Pictures are to be left out, and only the lines below starting at the one with "Q: How many large" and ending at the one with "Q: Work out" are to be reproduced, each exactly, both ends included.

Data excerpts
........

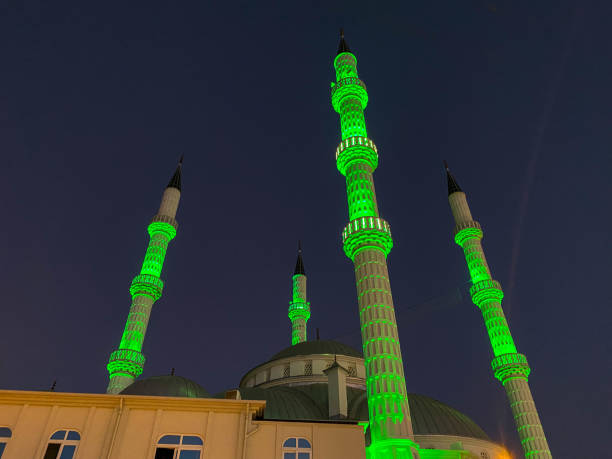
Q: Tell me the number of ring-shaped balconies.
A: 10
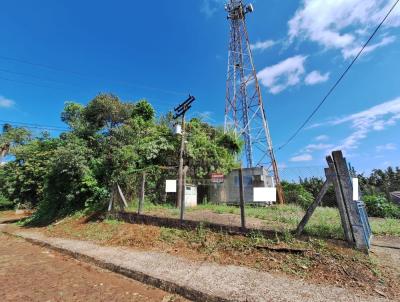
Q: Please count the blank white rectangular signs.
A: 3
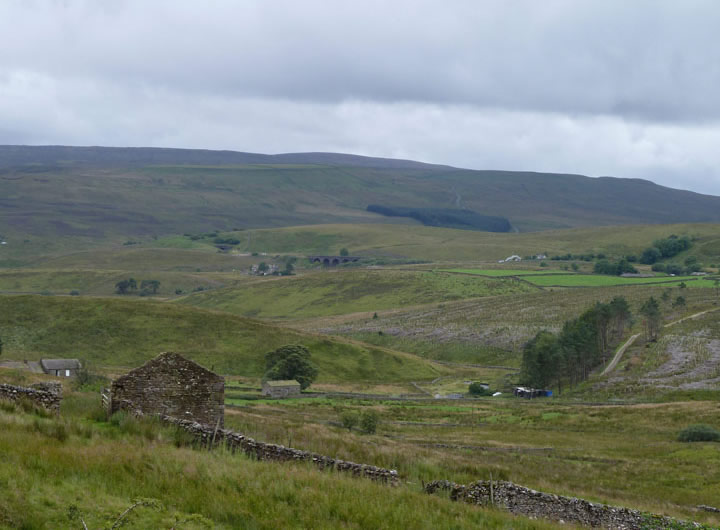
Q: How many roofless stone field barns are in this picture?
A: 1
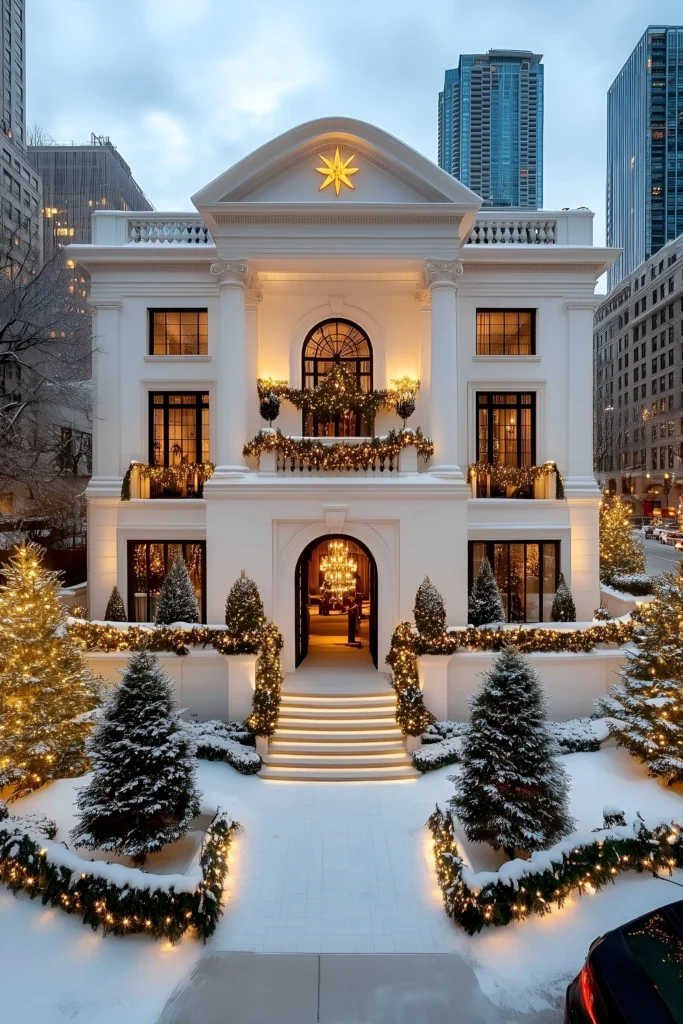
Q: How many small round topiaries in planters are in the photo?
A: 2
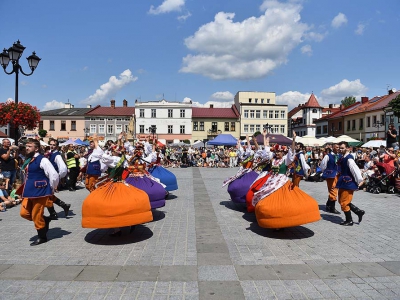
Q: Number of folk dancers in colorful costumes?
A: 12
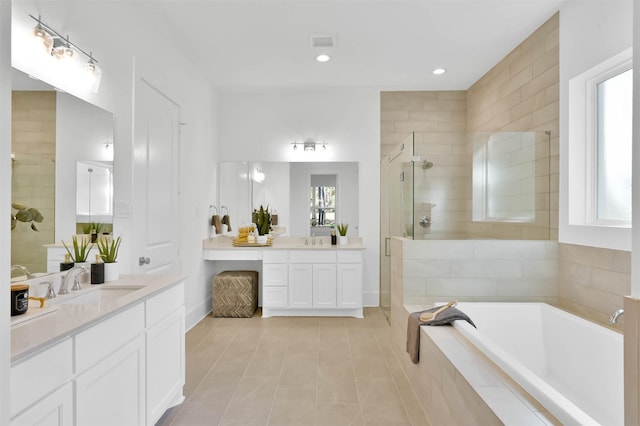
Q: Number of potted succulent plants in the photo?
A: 3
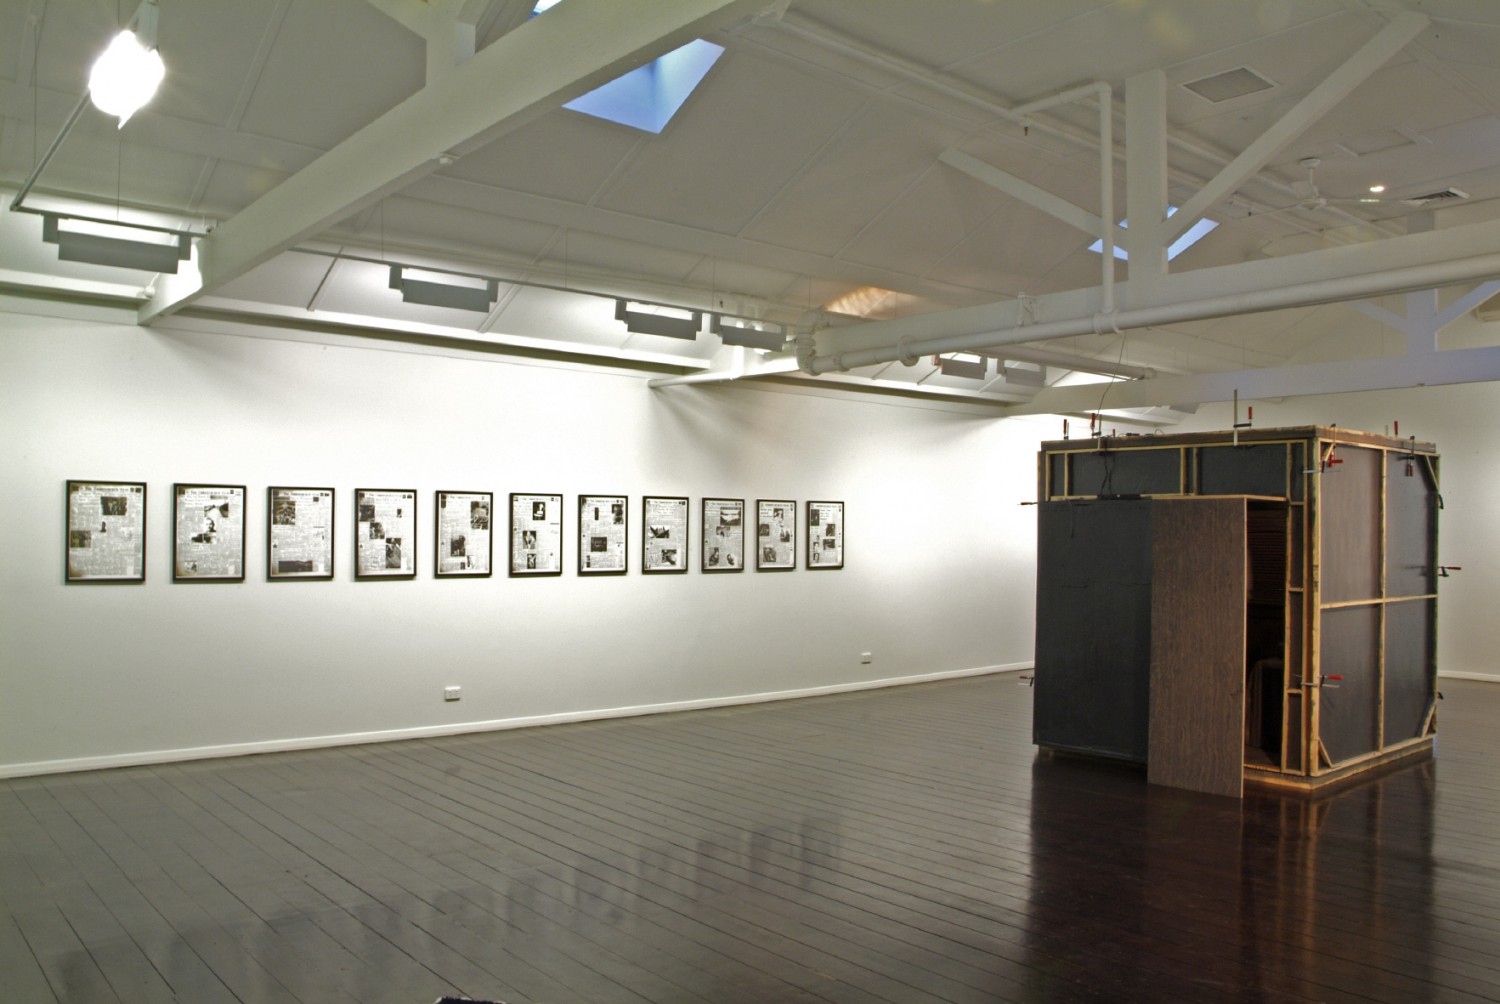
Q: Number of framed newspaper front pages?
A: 11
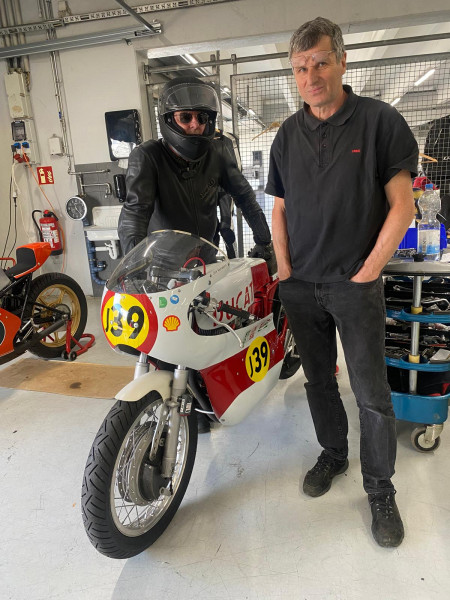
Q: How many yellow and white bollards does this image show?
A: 0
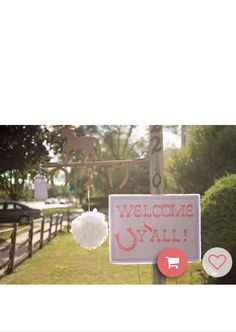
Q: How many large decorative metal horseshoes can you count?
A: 2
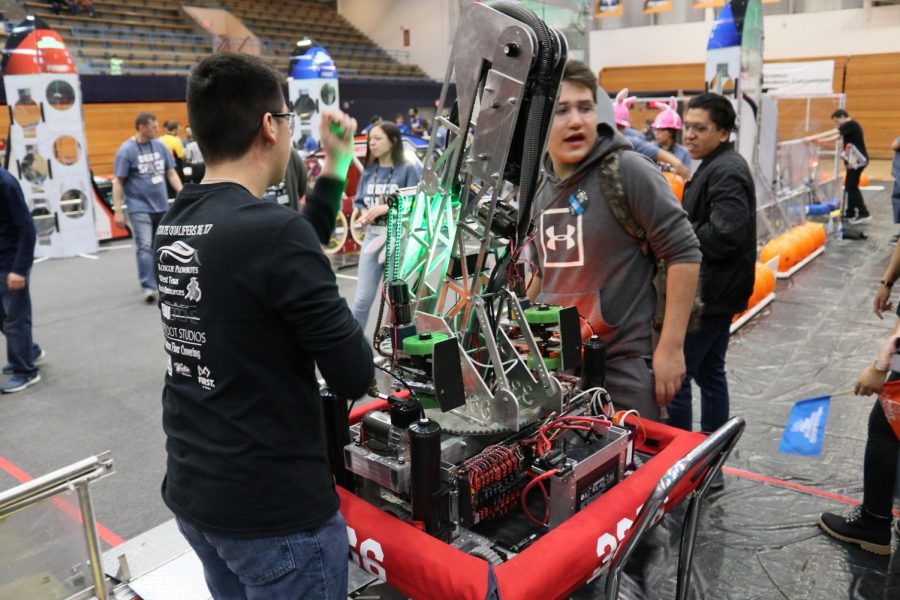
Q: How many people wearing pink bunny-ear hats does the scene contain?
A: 2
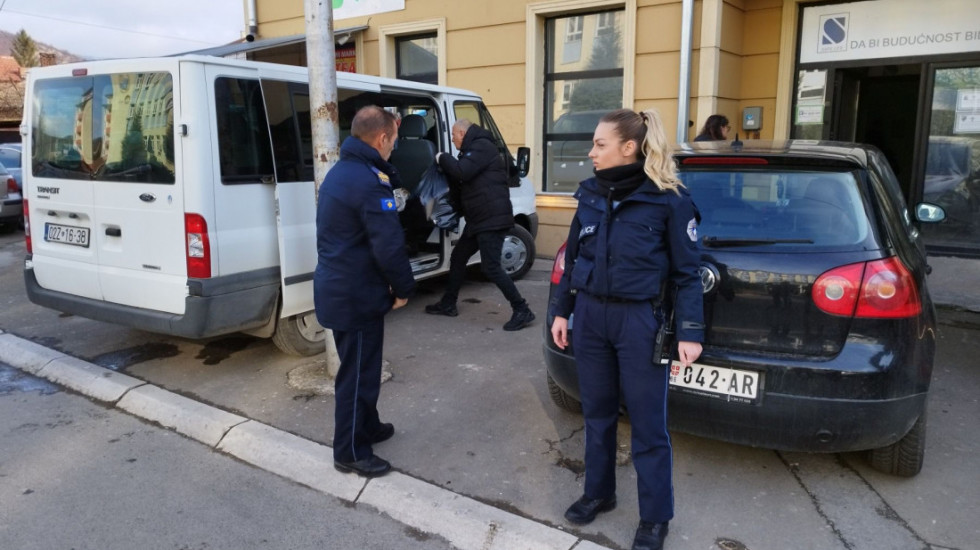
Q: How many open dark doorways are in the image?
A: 1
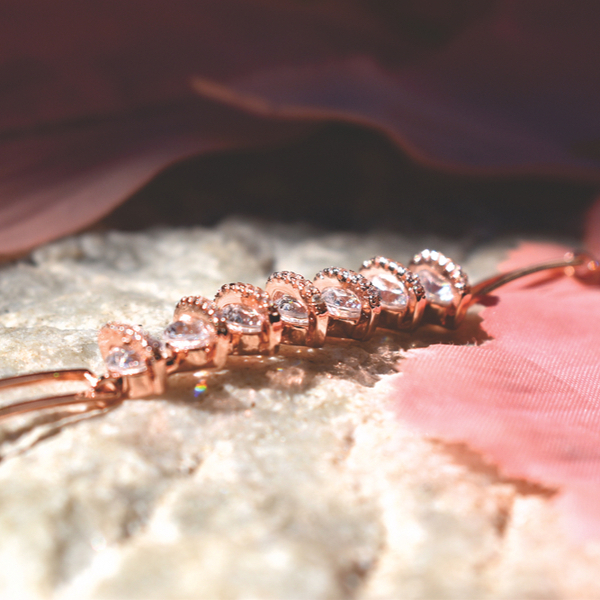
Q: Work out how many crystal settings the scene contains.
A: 7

........

RESPONSE AREA
Q: How many large decorative metal horseshoes can you count?
A: 2
Q: How many people wearing pink bunny-ear hats does the scene contain?
A: 2
Q: How many open dark doorways are in the image?
A: 1
Q: Work out how many crystal settings the scene contains.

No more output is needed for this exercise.